Python - Lists, dictionaries & for-loops problems

List and dictionaries with for loops is where Python gets tricky for beginners for the first time. It certainly did for me. There were exercises that I did wrong every time I attempted them and it didn’t even occur to me that I am overseeing the same things repetitively. Only after writing them down and describing the solutions I used, I was able to match the problem with a solution AND understand it. Before I just moved quickly between exercises without giving the solution too much thought, which of the 20 trials was successful.

Each time the problems appeared when working with some text data in a file where I needed to iterate through each line. I worked out the examples based on a simple People.txt file:

Anne is 23 years old and has 7 dogs.
John is 34 years old and has 5 dogs.
Ted is 22 years old and has 0 dogs.
Lisa is 27 years old and has 2 dogs.
Ron is 17 years old and has 1 dog.
George is 45 years old and has 1 dog.
Andrew is 24 years old and has 1 dog.
Alex is 24 years old and has 2 dogs.
Jane is 35 years old and has 3 dogs.
Greta is 31 years old and has 0 dogs.

Problem #1 Create a dictionary with name of a person and their age from a text file.

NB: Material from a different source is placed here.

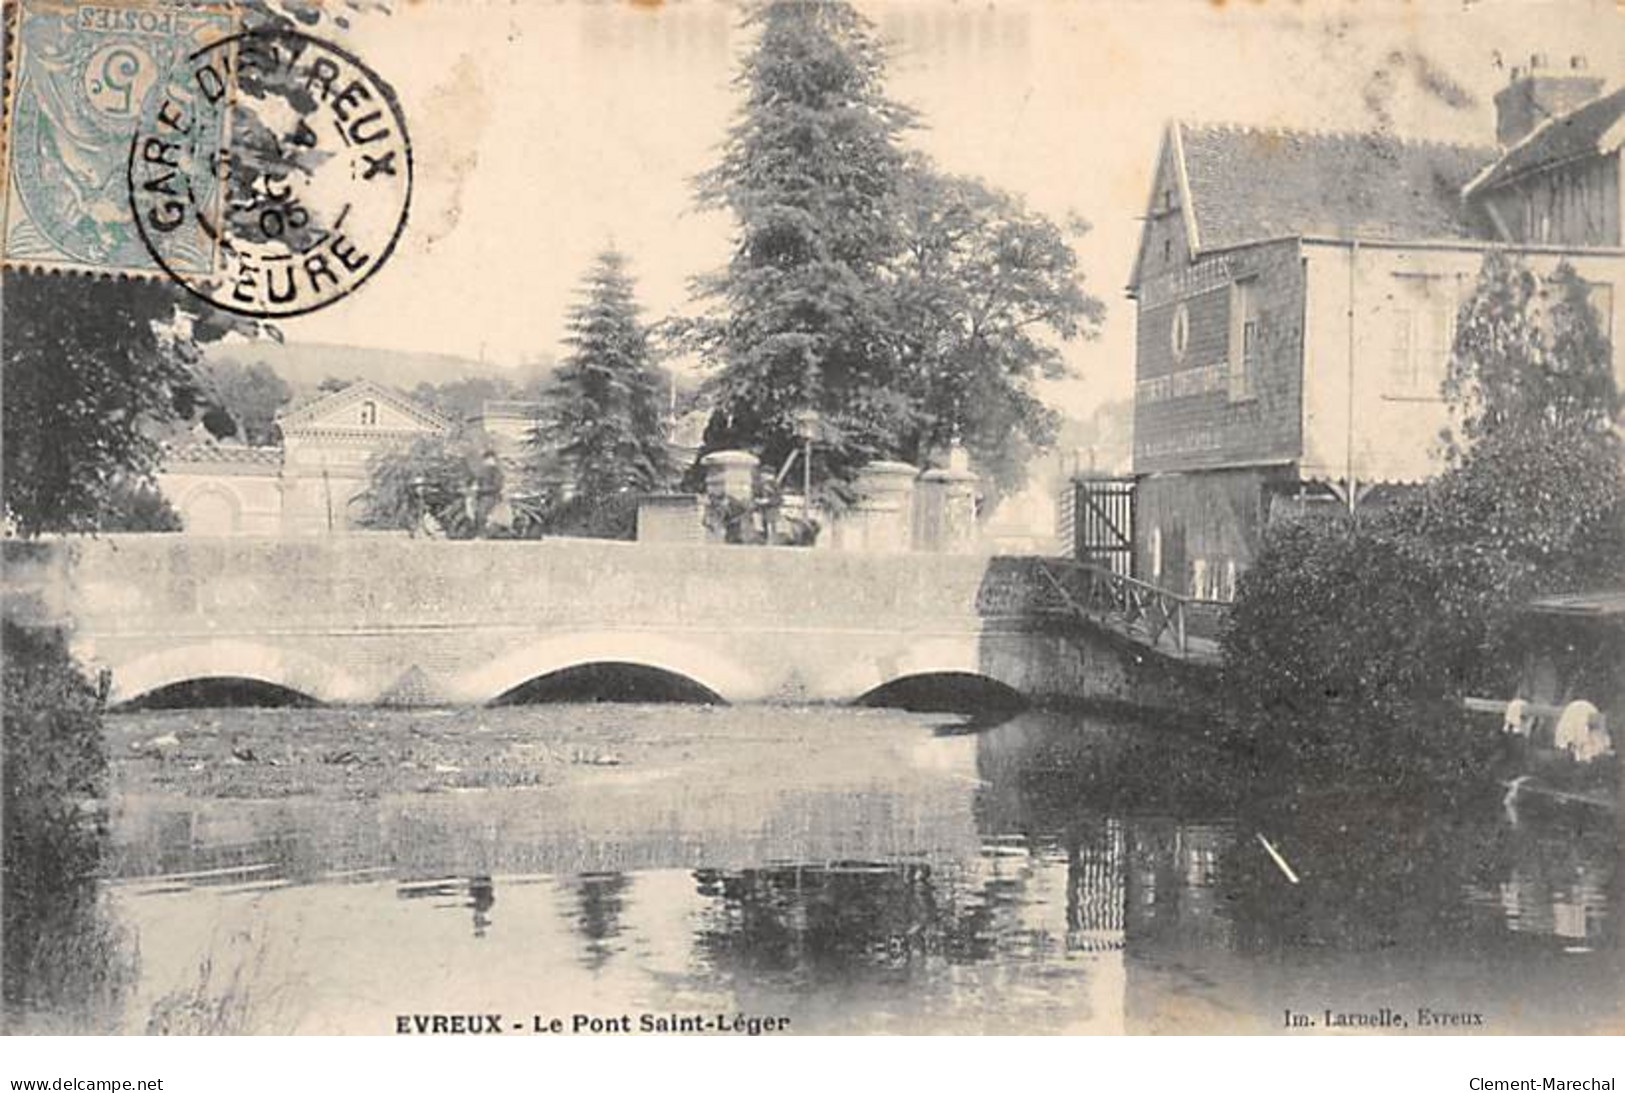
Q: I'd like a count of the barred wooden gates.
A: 1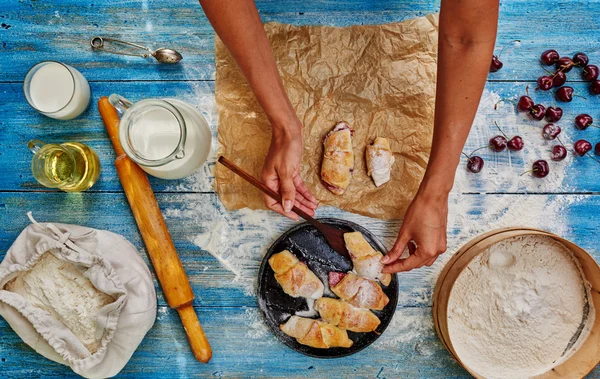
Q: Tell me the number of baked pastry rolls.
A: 7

Repeatedly I started as follows:

Input:

file = open("People.txt", "r")
age_dict = {}

for person in file:
    psplit = person.split(' ‘)
    age_dict['name'] = psplit[0] 
    age_dict['age'] = psplit[2] 

print(age_dict)

Output:

{'name': 'Greta', 'age': ’31'}

It’s so wrong, I kept on overseeing the most basic characteristics of a dictionary - keys have to be unique. With split() function I created a list of words - psplit, which means file is now a list of lists. This code loops through each person and prints only the data for the last list psplit. This mistake probably comes from the fact, that when I was learning about loops for the first time I didn’t pay attention whether (and when) print function is in or outside the loop. If it was in the loop, we would get 10 dictionaries, one for each person. However in that case we can’t assign the result to any variable.

Another solution could be creating a list of dictionaries, each of them having the same keys: name and age. But before I manage to do that I fall into another trap…

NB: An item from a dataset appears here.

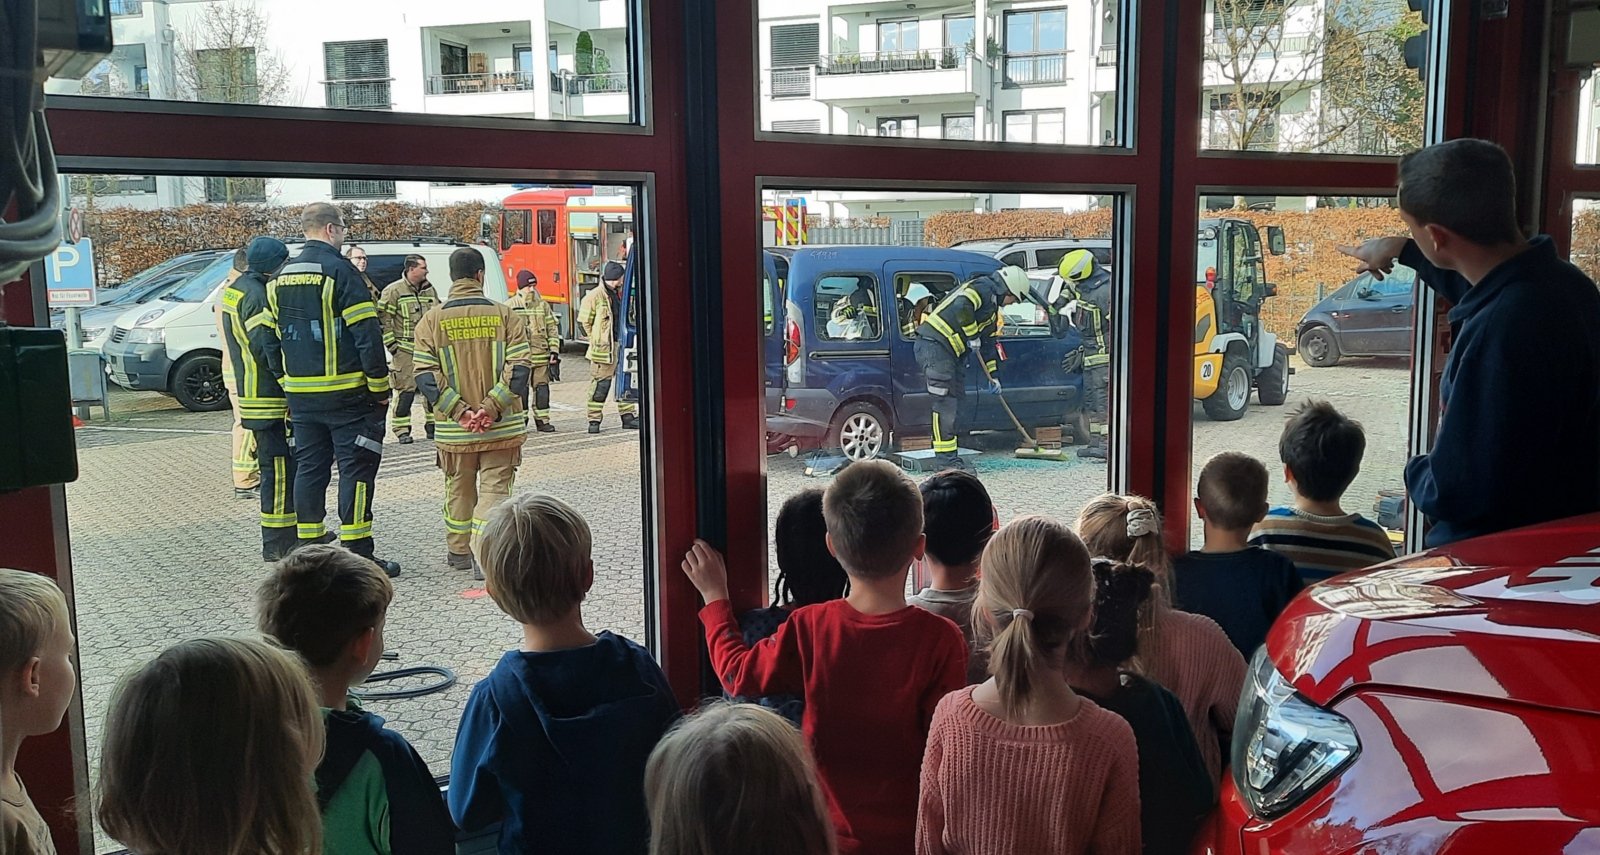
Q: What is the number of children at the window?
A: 13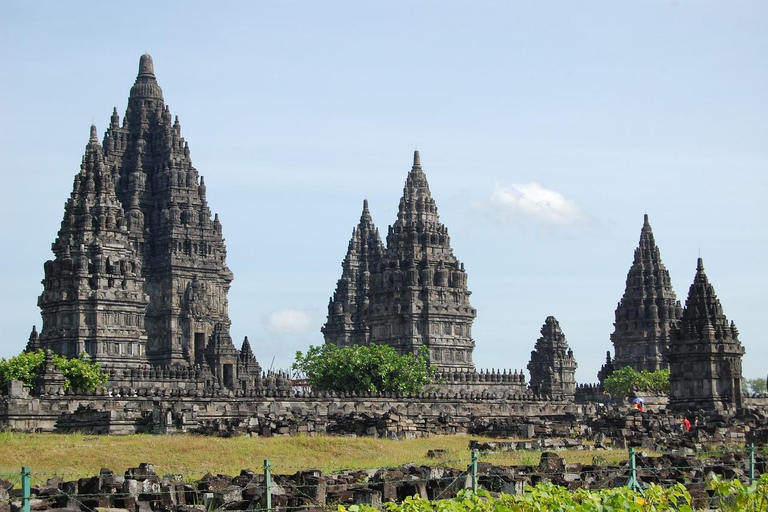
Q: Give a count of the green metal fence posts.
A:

Problem #2 Create a list of dictionaries with name and age of a person from text file.

Input:

file = open("People.txt", "r")

age_dict = {}
people = []

for person in file:
    psplit = person.split(' ')
    age_dict['name'] = psplit[0]
    age_dict['age'] = psplit[2]
    people.append(age_dict)

print(people)

Output:

[{'name': 'Greta', 'age': '31'}, {'name': 'Greta', 'age': '31'}, {'name': 'Greta', 'age': '31'}, …]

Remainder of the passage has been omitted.